Again, Samantha’s chair rattled against the flagstones as she shifted positions. “Maybe he still loved his wife,” she said quietly. “Maybe he just couldn’t help himself.”

Bryce gave her a long, level look. “We can always help ourselves, sweetheart.”

The girl’s eyes filled. Mari wanted to hug her and tell her Will still loved her, that he was worth hanging on to, worth fighting for, but she didn’t know that. Not really. It was just a feeling, and feelings had already gotten her in trouble with the Rafferty brothers. Still, she couldn’t just sit there and watch Bryce try to lure an innocent into his fold. It would have been like standing by with her hands in her pockets while satanists made off with the village virgin. She was here and she was accountable. In her heart she had made her commitment to this land, a commitment that had nothing to do with ownership and everything to do with personal integrity.

“If people could always help themselves,” she said, “then Betty Ford wouldn’t have a clinic. There’s a lot more to people’s problems than weakness.”

Bryce’s small mouth tightened. Mari ignored him and met Samantha’s pain-filled gaze, trying her best to communicate the personal applications of her statement through mental telepathy.

“That’s a very romantic notion: to think that everyone is redeemable-or worth redeeming,” Lucas said. Apparently feeling near nudity was an affront to the memory of the dead, he had changed out of his Speedos into a pair of loose black lounging pants and a wood-block print shirt worn open à la Bryce. “Rates of recidivism in our prisons dispel your theory, Marilee.”

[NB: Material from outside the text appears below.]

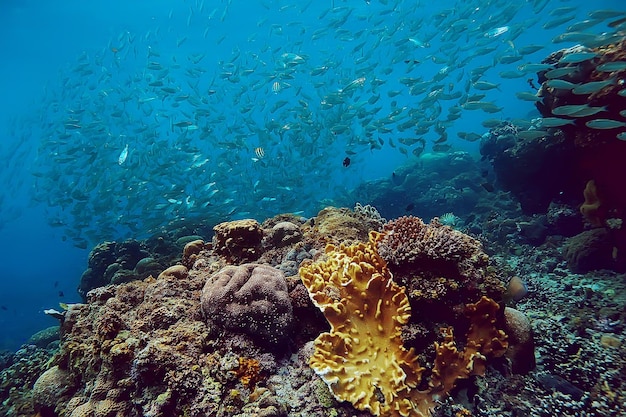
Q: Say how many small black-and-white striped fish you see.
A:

“We’re not talking about hardened criminals. We’re talking about a good man who made some bad choices.”

Ostensibly Townsend, though Bryce knew the conversation had passed beyond the judge. He couldn’t call her on it without making another strong attack on Will Rafferty, and clearly Samantha was not ready to hear it. He sighed and tipped his head, conceding the point to Marilee, and reevaluating her status as a threat.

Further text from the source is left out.